No more replys  please! I don't know how long i can hold back making a purchase of one :drool


----------



## homeruk

Ordered delivery Friday :th_crybaby2: new type with higher lid to incorporate sliding door for shoving pizza in without lifting the lid up :439:


----------



## molove

All in all my first cook in the Kamado was a success, though a tiny bit fraught at times whilst I tried to figure out how use it with my temperature controller.

I originally placed the temperature probe too close to the cold pork collar I was cooking which resulted in the temperature overshooting.
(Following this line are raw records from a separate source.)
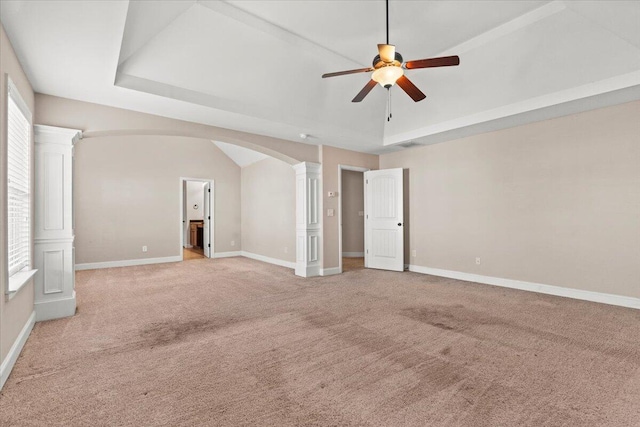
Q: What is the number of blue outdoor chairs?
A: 0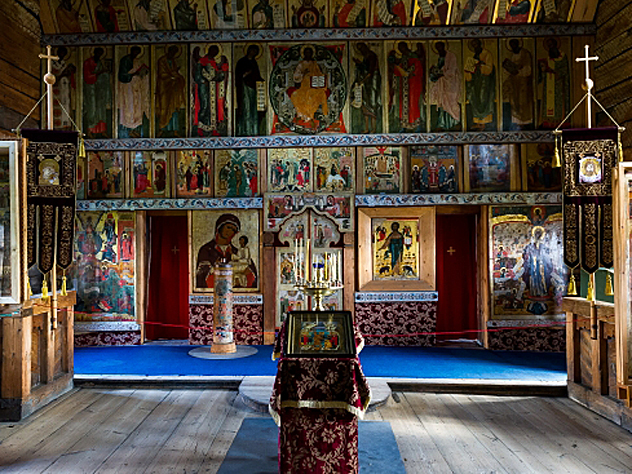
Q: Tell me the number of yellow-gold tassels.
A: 9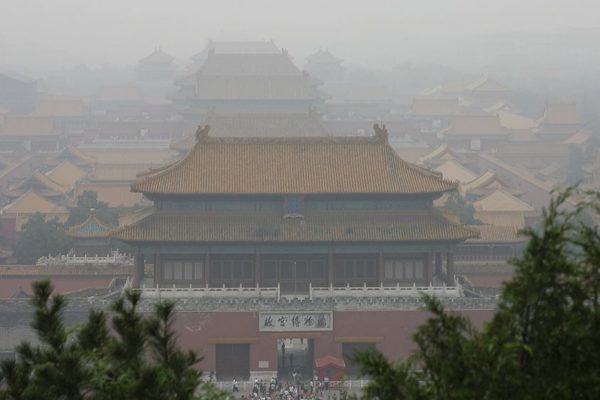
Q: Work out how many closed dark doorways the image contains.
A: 2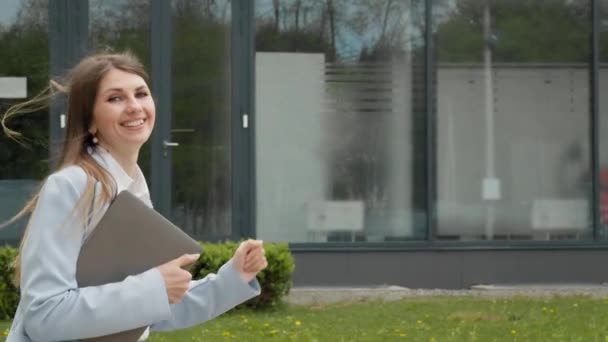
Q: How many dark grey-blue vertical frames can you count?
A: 5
I then had the strange phenomonen that when the temperature eventually dropped below the set temperature, the air that the controller applied made it cooler in the kamado, which meant the controller blew more air in and made it even cooler, so by the time the fire picked up and the temperature started rising, to much air had been applied and I got another overshoot. So, I had to intervene manually to stop the controller blowing too much air and the temperature overshooting again once it had cooled back down to my set temp.

And later for some completely unknown reason after the temperature had settled I opened the top vent slighly, causing another overshoot, luckily this time it returned to the set temperature fairly quickly after the top vent was closed back down again.
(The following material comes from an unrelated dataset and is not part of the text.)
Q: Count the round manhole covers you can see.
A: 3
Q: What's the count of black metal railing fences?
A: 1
The hunk of pork, a 2.2kg pork collar rubbed with Meatheads Memphis Dust, smoked for about 12 hours to 200F, was delicious.

I put the temperature issues I had down to user error/still learning the quirks, and I'm reasonably sure I should be able to avoid the same issues in future cooks.

I had plenty of charcoal left in the fire basket after the 12 hour smoke, so it does seem to be fairly efficient, though perhaps not as efficient as the Akorn.

Once again, had guests round so taking photos of the food wasn't high on my agenda.


----------



## molove

Second cook today on the kamado.

An ox cheek smoked at 275F for 6 hours to 210F, rested for half an hour while I cooked the veg.

I had no issues with the temperature controller, that kept the temperature within 5 degrees of 275 for the whole cook.













2017-04-23 13.03.52.jpg



__ molove
__ Apr 23, 2017


















_DSC1686.JPG



__ molove
__ Apr 23, 2017


















_DSC1692.JPG



__ molove
__ Apr 23, 2017


















_DSC1696.JPG



__ molove
__ Apr 23, 2017






It was delicious by the way


----------



## homeruk

Looks good whats the green spinach?


----------



## molove

homeruk said:


> Looks good whats the green spinach?


No it's chimichurri

Recipe here http://www.bonappetit.com/recipe/chimichurri-sauce-2


----------



## homeruk

Looks interesting will give that a go at the weekend [emoji]128522[/emoji]


----------



## smokin monkey

That looks great, glad to hear you have managed to control the heat.


----------



## molove

Smokin Monkey said:


> That looks great, glad to hear you have managed to control the heat.


It looks like it was just a matter of temperature probe placement and finding an appropriate setting for the top vent - about mid way between 0 and 1.

I'm glad I don't have to get into trying to adjust the parameters of the temperature controller.


----------